I d love to understand that foo better, maybe we can do a beer time scribble and
talk session in Portland. But it looks ok, we got it in Lucid without flames
erupting and it has been verified to fix the issue.

Kees Cook wrote:
> This is a fix for the NX emulation patch to force the brk area well
> outside of the exec randomization area to avoid future allocation or brk
> growth collisions.  Normally this isn't a problem, except when the text
> region has been loaded from a PIE binary and the CS limit can't be put
> just above bss.
> 
> Additionally, the nx-emulation patch was still randomizing addresses
> even when randomize_va_space was disabled, which would cause collisions
> even faster if someone tried to disable randomization.
> 
> BugLink: http://bugs.launchpad.net/bugs/452175
> 
> Signed-off-by: Kees Cook <kees.cook at canonical.com>
Acked-by: Stefan Bader <stefan.bader at canonical.com>
> ---
>  arch/x86/kernel/process.c |   12 +++++++++++-
>  mm/mmap.c                 |   11 ++++++++---
>  2 files changed, 19 insertions(+), 4 deletions(-)
> 
> diff --git a/arch/x86/kernel/process.c b/arch/x86/kernel/process.c
> index 5284cd2..bf5c156 100644
> --- a/arch/x86/kernel/process.c
> +++ b/arch/x86/kernel/process.c
> @@ -607,6 +607,16 @@ unsigned long arch_align_stack(unsigned long sp)

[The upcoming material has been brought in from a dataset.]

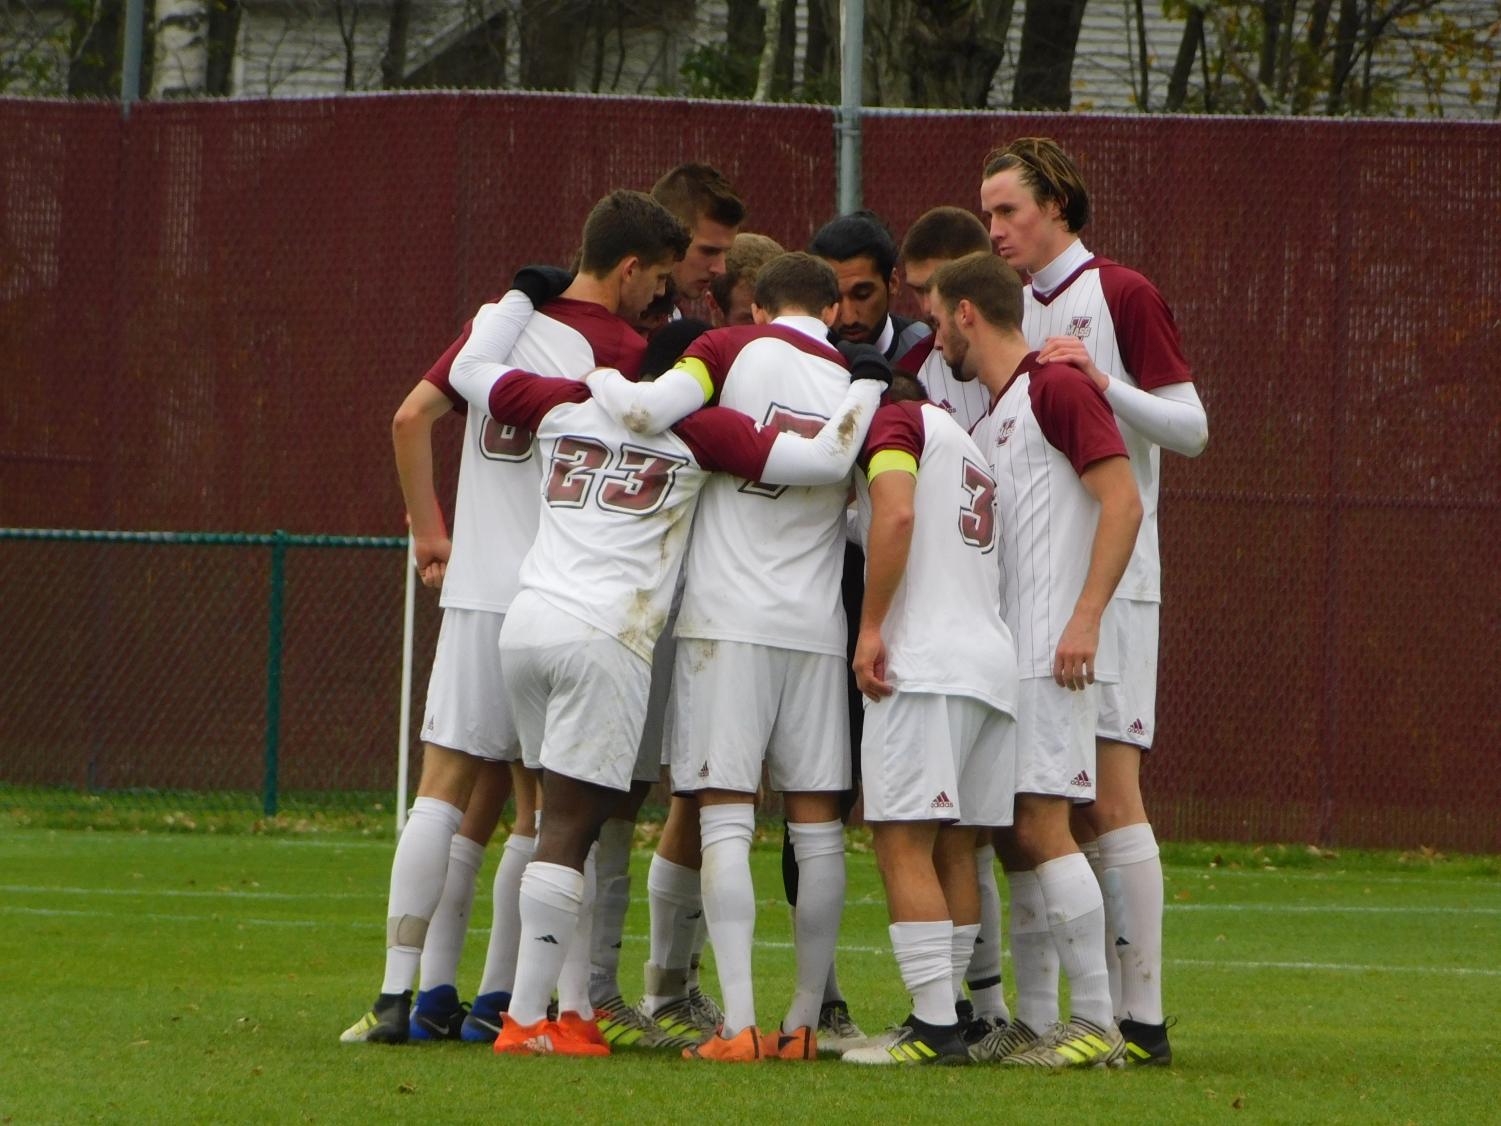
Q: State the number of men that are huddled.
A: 11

>  unsigned long arch_randomize_brk(struct mm_struct *mm)
>  {
>  	unsigned long range_end = mm->brk + 0x02000000;
> -	return randomize_range(mm->brk, range_end, 0) ? : mm->brk;
> +	unsigned long bump = 0;
> +#ifdef CONFIG_X86_32
> +	/* in the case of NX emulation, shove the brk segment way out of the
> +           way of the exec randomization area, since it can collide with
> +	   future allocations if not. */
> +	if ( (mm->get_unmapped_exec_area == arch_get_unmapped_exec_area) &&
> +	     (mm->brk < 0x08000000) ) {
> +		bump = (TASK_SIZE/6);
> +	}
> +#endif
> +	return bump + (randomize_range(mm->brk, range_end, 0) ? : mm->brk);
>  }
>  
> diff --git a/mm/mmap.c b/mm/mmap.c
> index a1483c5..c6d7e53 100644
> --- a/mm/mmap.c
> +++ b/mm/mmap.c
> @@ -1500,8 +1500,11 @@ arch_get_unmapped_exec_area(struct file *filp, unsigned long addr0,
>  	if (flags & MAP_FIXED)
>  		return addr;
>  
> -	if (!addr)
> -		addr = randomize_range(SHLIB_BASE, 0x01000000, len);
> +	if (!addr) {
> +		addr = SHLIB_BASE;
> +		if ((current->flags & PF_RANDOMIZE) && randomize_va_space)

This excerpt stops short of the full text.